● Exercise goal:
Return each line of the listing exactly, though without its images.

● Data to use:
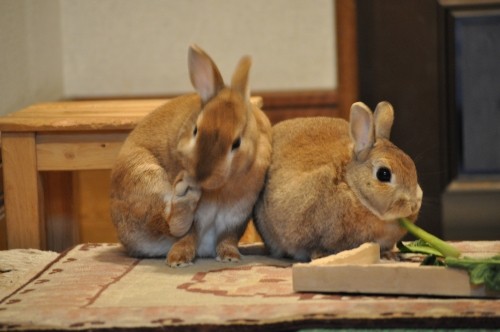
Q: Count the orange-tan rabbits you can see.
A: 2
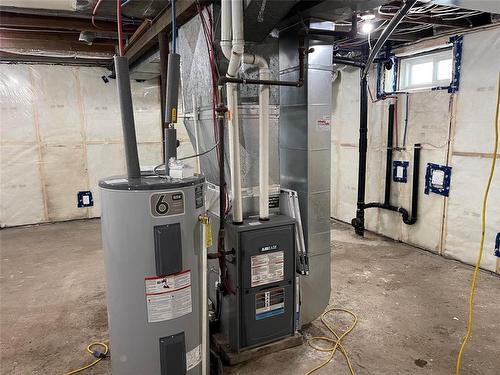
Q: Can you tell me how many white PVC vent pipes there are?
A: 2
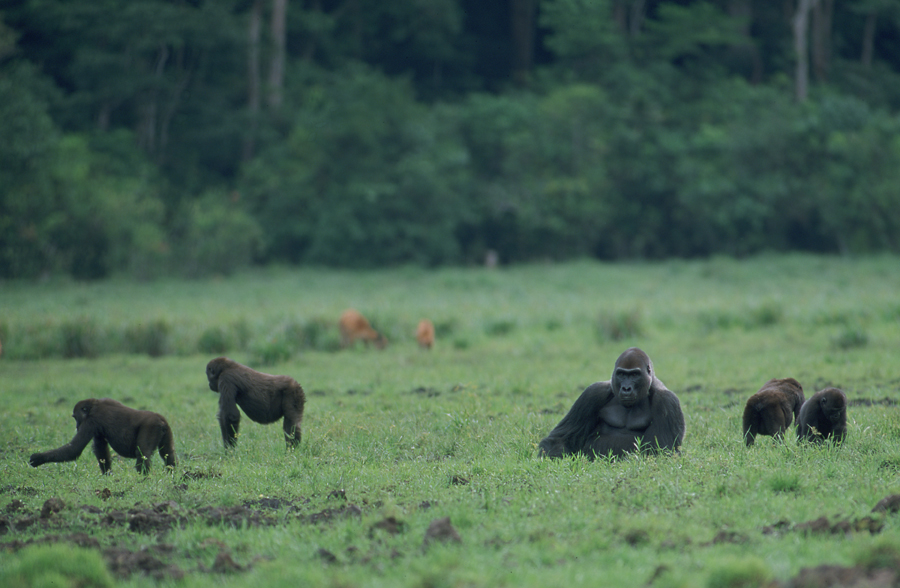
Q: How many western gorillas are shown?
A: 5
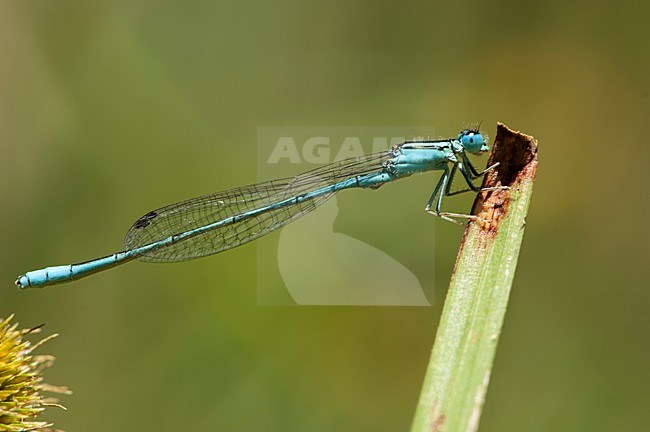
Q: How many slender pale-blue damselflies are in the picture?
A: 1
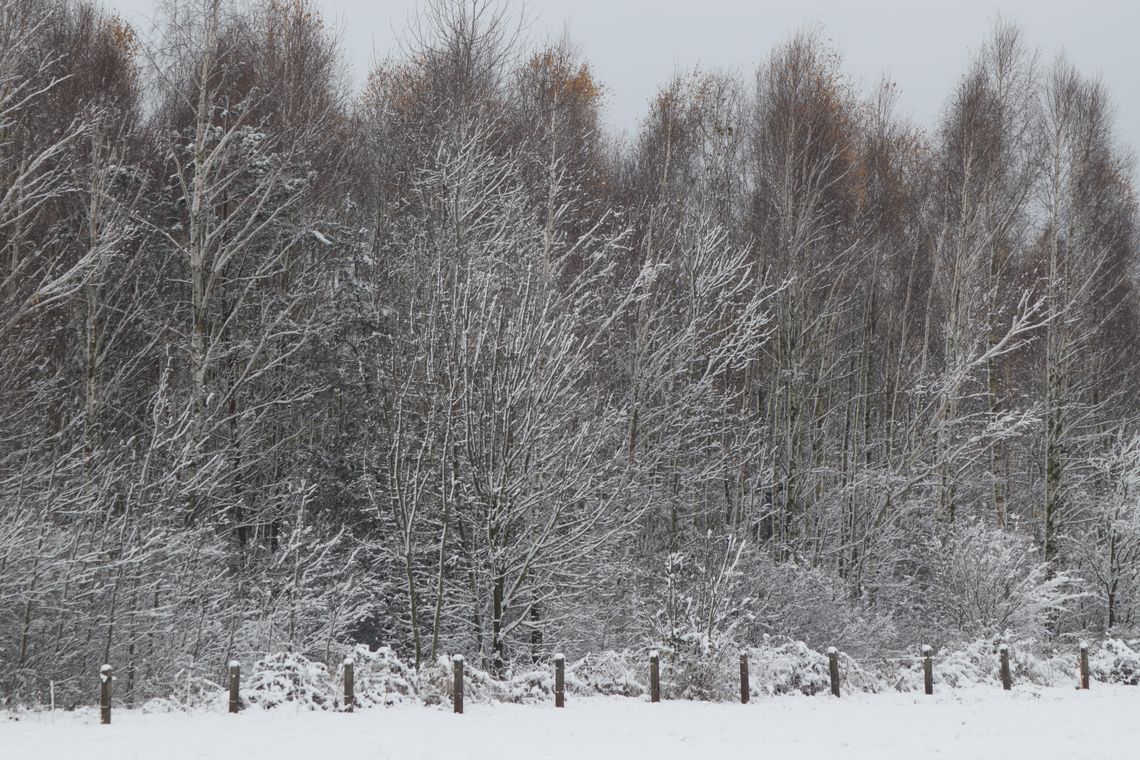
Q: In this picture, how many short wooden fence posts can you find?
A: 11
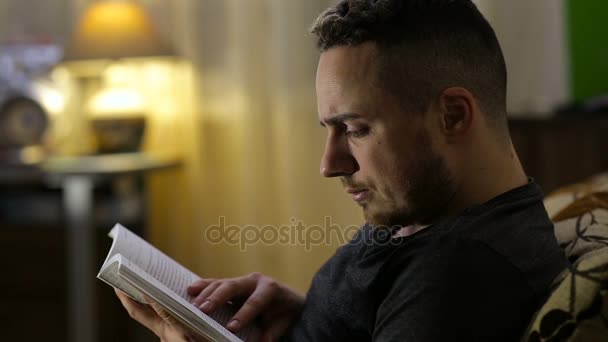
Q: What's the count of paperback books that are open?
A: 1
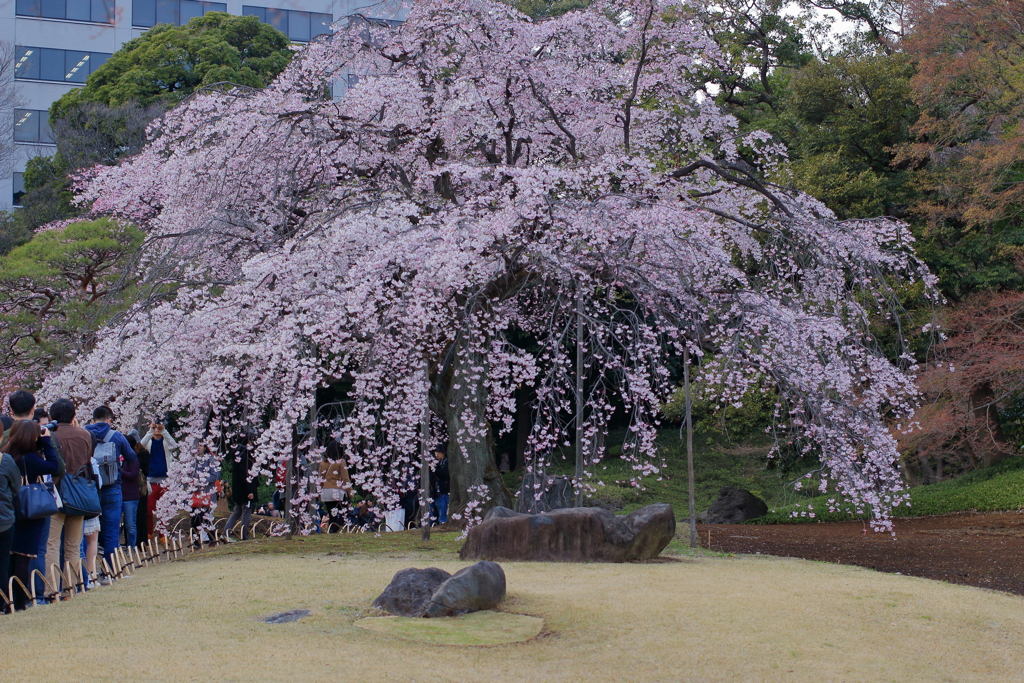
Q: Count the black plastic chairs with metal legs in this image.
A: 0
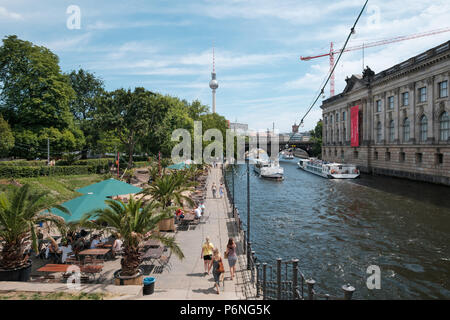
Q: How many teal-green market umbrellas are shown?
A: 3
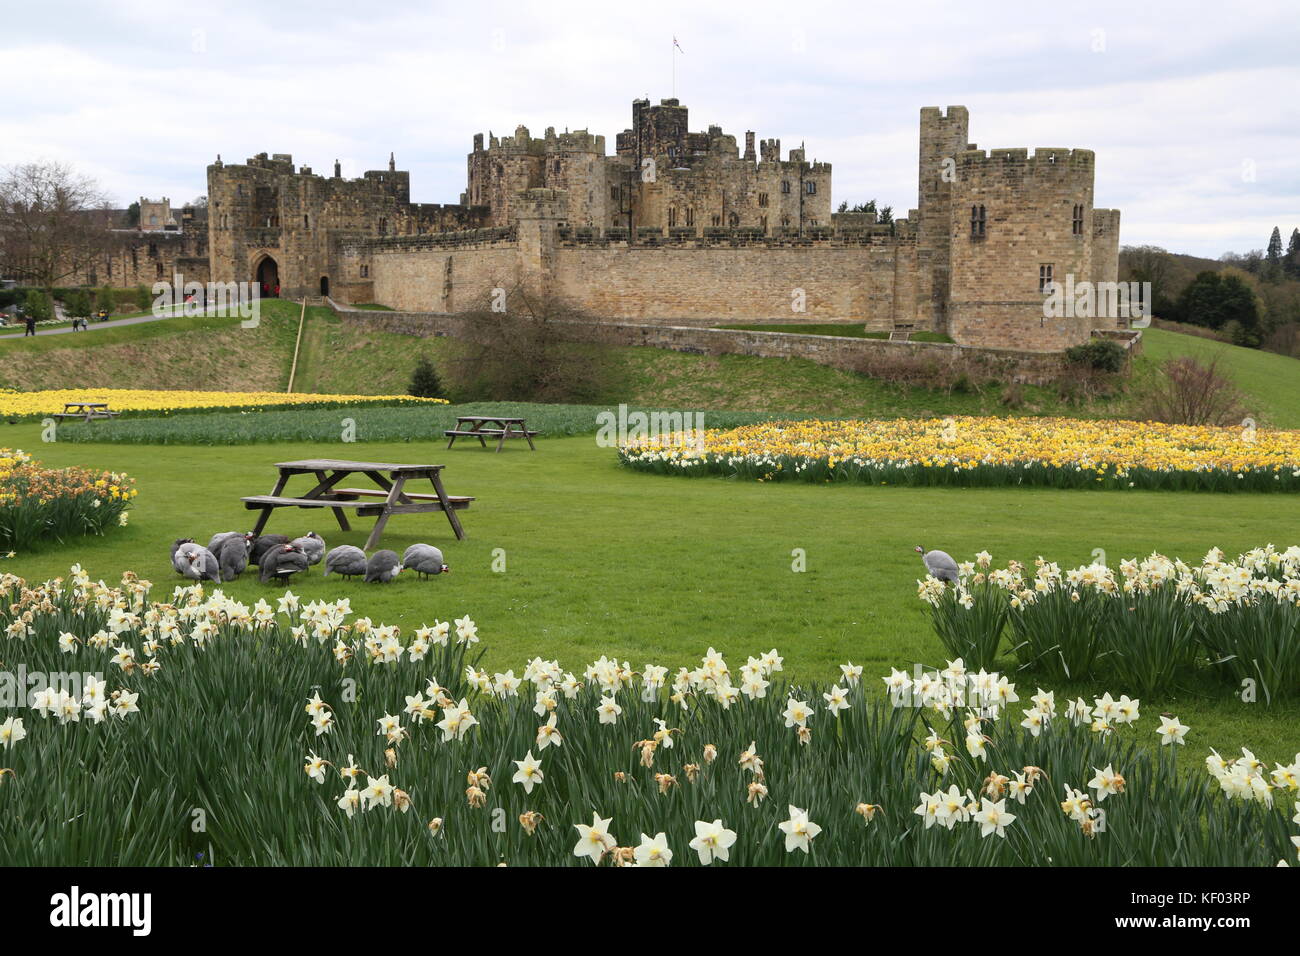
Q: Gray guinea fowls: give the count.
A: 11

● Solution:
Q: Count the orange-tan rabbits you can see.
A: 2
Q: Can you tell me how many white PVC vent pipes there are?
A: 2
Q: How many western gorillas are shown?
A: 5
Q: How many slender pale-blue damselflies are in the picture?
A: 1
Q: In this picture, how many short wooden fence posts can you find?
A: 11
Q: What's the count of paperback books that are open?
A: 1
Q: Count the black plastic chairs with metal legs in this image.
A: 0
Q: How many teal-green market umbrellas are shown?
A: 3
Q: Gray guinea fowls: give the count.
A: 11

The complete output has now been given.